Condominio

La comproprietà si chiarisce con i titoli

di Cesare Trapuzzano

Con la sentenza n. 1210 del 18 gennaio 2017 la seconda Sezione della Cassazione civile (estensore Antonio Scarpa) ha individuato come provare la comproprietà di un terrazzo posto al primo piano di uno stabile condominiale, da cui abbiano accesso i proprietari di due appartamenti, di fatto goduto soltanto da uno di essi, il quale vi abbia pure realizzato un manufatto.

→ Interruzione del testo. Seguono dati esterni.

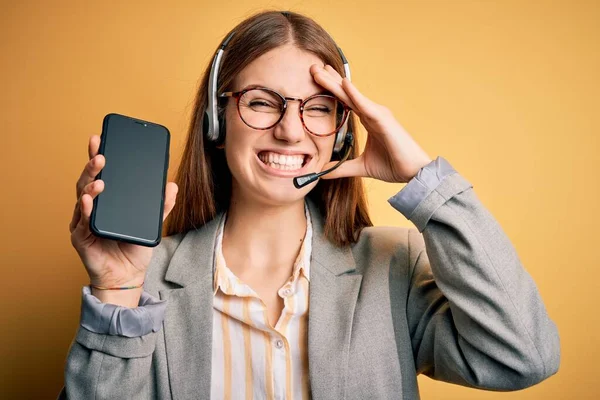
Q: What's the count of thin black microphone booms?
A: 1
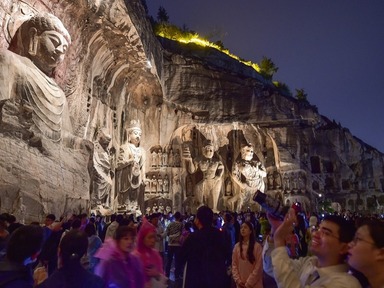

In questi casi l’azione deve essere qualificata come rivendicazione della proprietà, ai sensi dell’articolo 948 del Codice civile, poiché l’attore ha agito per ottenere - previo accertamento della comunione - il recupero della piena utilizzazione del bene e il ripristino della situazione dei luoghi, mediante la demolizione del lucernaio costruito dal convenuto che ne pregiudicava l’utilizzo, ovvero allo scopo di conseguire un provvedimento che consentisse l’esercizio dei poteri spettanti ai comunisti nell’uso del bene e quindi disponesse la modifica dello stato di fatto .

Dalla qualificazione dell’azione discende che occorre fornire la prova del titolo risalendo con la sequela degli acquisti a titolo derivativo (tra vivi o per eredità), fino al soggetto che abbia acquistato in via originaria (oppure dimostrando il compimento dell’usucapione mediante il cumulo dei successivi possessi). Non è, per contro, sufficiente la semplice menzione della proprietà nell’atto di acquisto dell’immobile.

La pronuncia aggiunge che l’onere della «prova diabolica» è comunque richiesto ogni volta che sia proposta un’azione trovi il proprio fondamento comunque nel diritto di proprietà, del quale occorre che venga data la piena dimostrazione.